Governing Enterprise Meta-Models and Value-Chain Instrumentation

what is metadata

Knowledge comes in multiple flavors. Information systems are used to process data or “content” that is structured or unstructured, across different flavors of knowledge. “Metadata is structured information that describes, explains, locates, or otherwise makes it easier to retrieve, use, or manage an information resource. Metadata is often called data about data or information about information,” according to the National Information Standards Organization (NISO)1.

Metadata can describe both the structured content in databases, tables and columns, and unstructured content in images, videos, audio files, and documents. Metacontent governance brings “enterprise” level discipline to the metadata creation and management processes in each area of an organization to help achieve horizontal alignment across disparate divisions and stakeholder groups.

NISO describes three main types of metadata:

  • Descriptive metadata describes a category (glossary) or single instance of a digital resource for discovery and identification with elements such as subject, title, abstract, author, and keywords. A taxonomical model is descriptive.
  • Structural metadata indicates file or data type, formal link structures or how compound objects, such as pages and chapters of a book, are put together.
  • Administrative metadata provides information to help manage a resource, such as when, by what system or how it was created, data lineage, file type and other technical information, and who can access it. Types of administrative meta-content may include:
    • Rights management metadata describing intellectual property rights.
    • Preservation metadata describing policies and procedures governing resource archival and preservation (ibid1).

 

what is metadataThese types also apply to meta-knowledge about structured and unstructured content needed for metacontent governance. Meta-knowledge, or semantic knowledge about content, provides insight into what is represented by the tables, columns, attributes, objects, dimensions, files, and documents that knowledge workers gather and use to make better business decisions. The semantic insights include:

  • Data element and category definitions
  • Formulas for combining data into results and performance indicators
  • Source and lineage information (where it came from and who manipulated it)
  • The nature of associations between related data elements
  • The people responsible for managing the metadata

Decision makers often use the term “insight” to refer to information that describes or predicts customer or market behaviors and trends. The introspective insights in meta-knowledge facilitate and help deliver customer and market insights that can enhance success and competitiveness.

In the new knowledge enterprise, business users will have more ability to identify critical content and customize dashboards and reports, and even the workflows and rules that feed the repositories, warehouses, marts, and lakes from which they draw meaningful information. The outputs of some of the more intelligent systems will be in the form of actionable knowledge. The better the meta-model—the more actionable knowledge can be delivered.

Automated processes for creating metadata, in bulk through mining, or for each transaction, are needed to feed the model and the users with important semantic information. The model without the instrumentation is not enough. Value-chain instrumentation is one way the lineage and transaction metadata can be captured. Ideally, services that form part of every CRUD transaction go beyond logging the transaction (logs are hard to access and often out of reach for most users) to provide a compact statement of the current step in the lineage.

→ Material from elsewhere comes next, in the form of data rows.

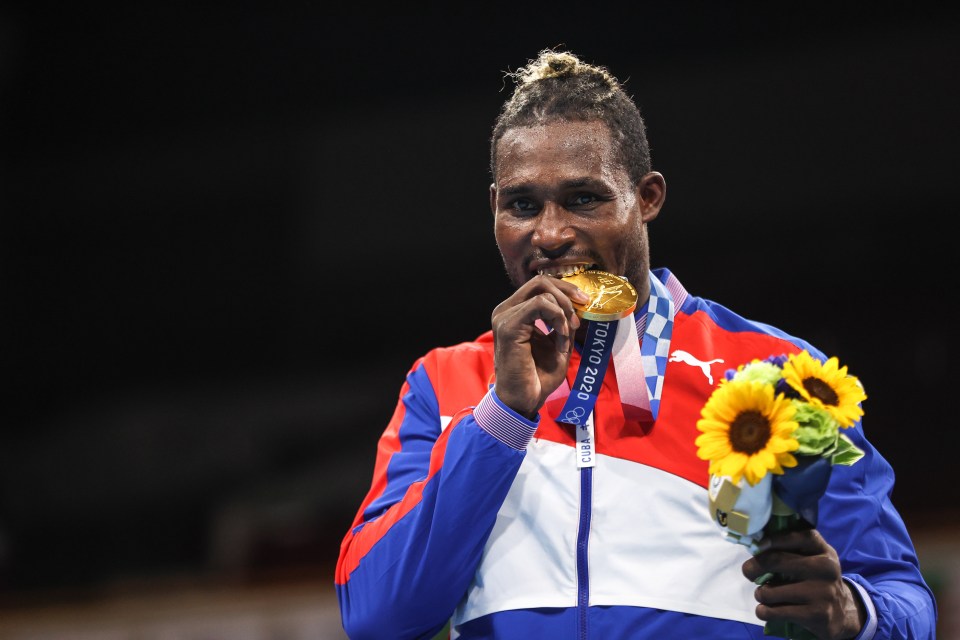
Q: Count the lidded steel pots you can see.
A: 0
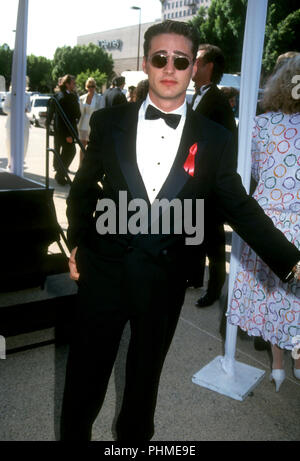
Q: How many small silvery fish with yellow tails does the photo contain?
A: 0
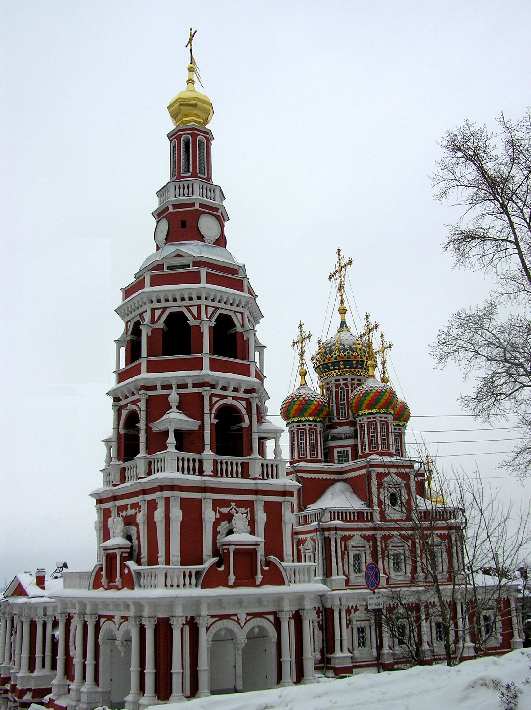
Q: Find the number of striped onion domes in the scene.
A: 3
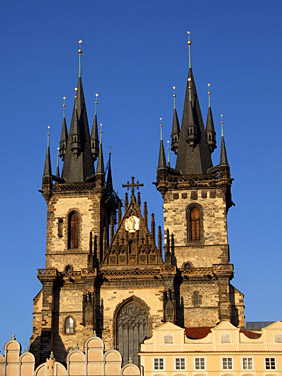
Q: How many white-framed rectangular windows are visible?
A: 6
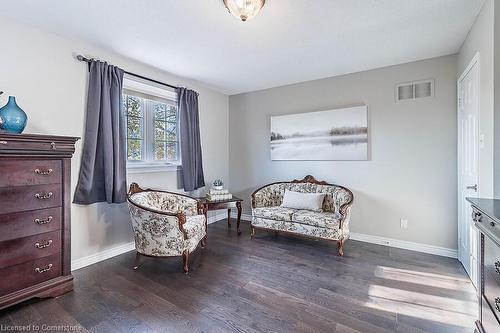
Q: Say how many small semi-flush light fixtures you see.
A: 1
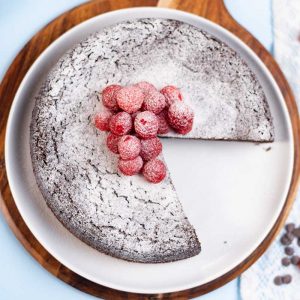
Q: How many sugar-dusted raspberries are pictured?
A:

Along with automatically mined data, this becomes a permanent part of the historical record of that data element and its successors, aggregates, and KPIs. When needed, manual input can be used to augment and enrich metadata for content of any type.

Retrofitting existing systems, especially commercial software with value-chain instrumentation, is naturally more difficult, and sometimes requires mining logs to extract lineage data. But the instrumentation delivers such rich and helpful historical data, especially needed when researching downstream data quality problems, that the effort is almost always worth the cost.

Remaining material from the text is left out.